Le devoir de conseil « renforcé » du maître d’œuvre lors de la réception
En droit public, la réception des travaux met fin aux relations contractuelles entre le maître d’ouvrage et les constructeurs, pour ce qui concerne les obligations techniques (les obligations financières s’éteignant par l’intervention du décompte général définitif).
Pour les désordres qui ne relèveraient pas des garanties légales, notamment de la garantie décennale, la responsabilité du maître d’œuvre ne peut donc pas être recherchée sur un fondement contractuel, après la réception, au titre d’un manquement dans l’exécution de la mission technique qui lui a été confiée.
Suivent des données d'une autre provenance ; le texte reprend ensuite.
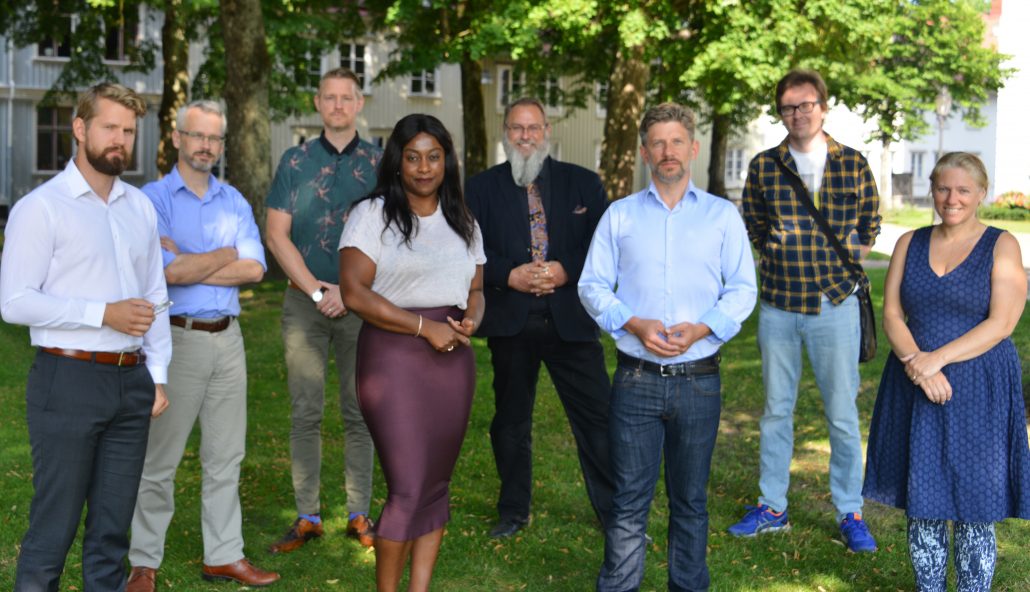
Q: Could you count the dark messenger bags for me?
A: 1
En revanche, sa responsabilité est susceptible d’être recherchée au titre de son obligation de conseil dans le cadre de sa mission d’assistance du maître d’ouvrage lors de la réception. C’est ce que rappelle le Conseil d’Etat aux termes de son arrêt du 22 décembre 2023 en indiquant que la responsabilité des maîtres d’œuvre pour manquement à leur devoir de conseil peut être engagée dès lors qu’ils se sont abstenus d’appeler l’attention du maître d’ouvrage sur des désordres affectant l’ouvrage et dont ils pouvaient avoir connaissance, en sorte que la personne publique soit mise à même de ne pas réceptionner l’ouvrage ou d’assortir la réception de réserves.
L’apport de cette décision tient en ce que le Conseil d’Etat ajoute que ce devoir de conseil implique que le maître d’œuvre signale au maître d’ouvrage toute non-conformité de l’ouvrage aux stipulations contractuelles, aux règles de l’art et aux normes qui lui sont applicables, afin que celui-ci puisse éventuellement ne pas prononcer la réception et décider des travaux nécessaires à la mise en conformité de l’ouvrage.
Au-delà des malfaçons, le devoir de conseil du maître d’œuvre est donc étendu à toutes les non-conformités, y compris aux normes applicables en matière par exemple d’aération ou d’accessibilité.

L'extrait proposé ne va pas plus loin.